Balker nods. “Okay. I’ll let you know.”

“Promise?”

“I promise.”

I’m only too glad to get out of that house. I run down the street to my car and jump in. It’s not until I reach San Felipe that the question hits me. Gurtz said a woman placed that fake call. Only one woman seems to be involved in Mr. Merson’s life right now, and that’s the gallery owner, Alanna Chase.

But Ms. Chase is in New York.
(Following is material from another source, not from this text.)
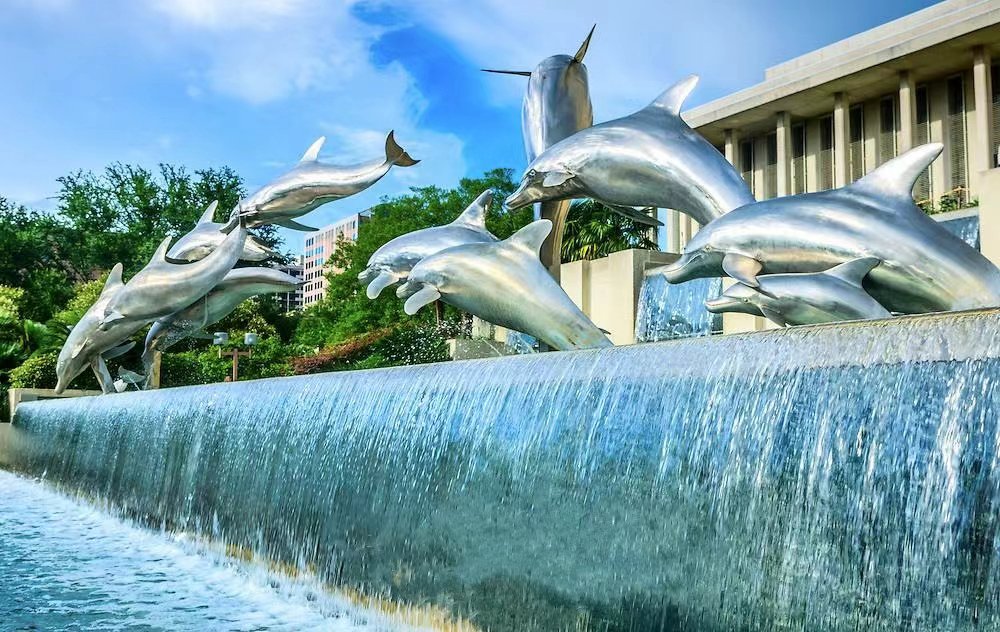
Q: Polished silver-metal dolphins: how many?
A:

Landreth said so.

A sudden thought jumps into my mind, startling me. Ms. Chase told us she was out of town—in Austin—when Mr. Merson was shot. She was out of town both of those times.

Or was she? I don’t want to tell the police until I’m sure, but there’s one way to find out.

C
HAPTER
S
IXTEEN

I
open the kitchen door, toss my backpack on the table, and reach for the telephone book. It takes a few minutes to find the number for the long-distance operator, but when I ask for the number of the Pierre Hotel in New York I get it immediately.

The hotel operator isn’t as swift when I ask for Ms. Alanna Chase’s room. But she finally comes back to me and says, “I’m sorry. There’s no one by the name of Alanna Chase registered at the Pierre Hotel.”

“Maybe she checked out early. Could you find out, please?”

It takes less than a minute before the operator returns. “I’m sorry, but Ms. Alanna Chase has not been a guest at our hotel recently.”

“Thank you,” I say, and hang up the phone.

I pour a glass of milk and take two oatmeal cookies out of a package in the refrigerator. Then I sit down to munch and think. Has she actually been out of town? Or has she told people she’s out of town to set up an alibi for herself? Is she a suspect? Maybe.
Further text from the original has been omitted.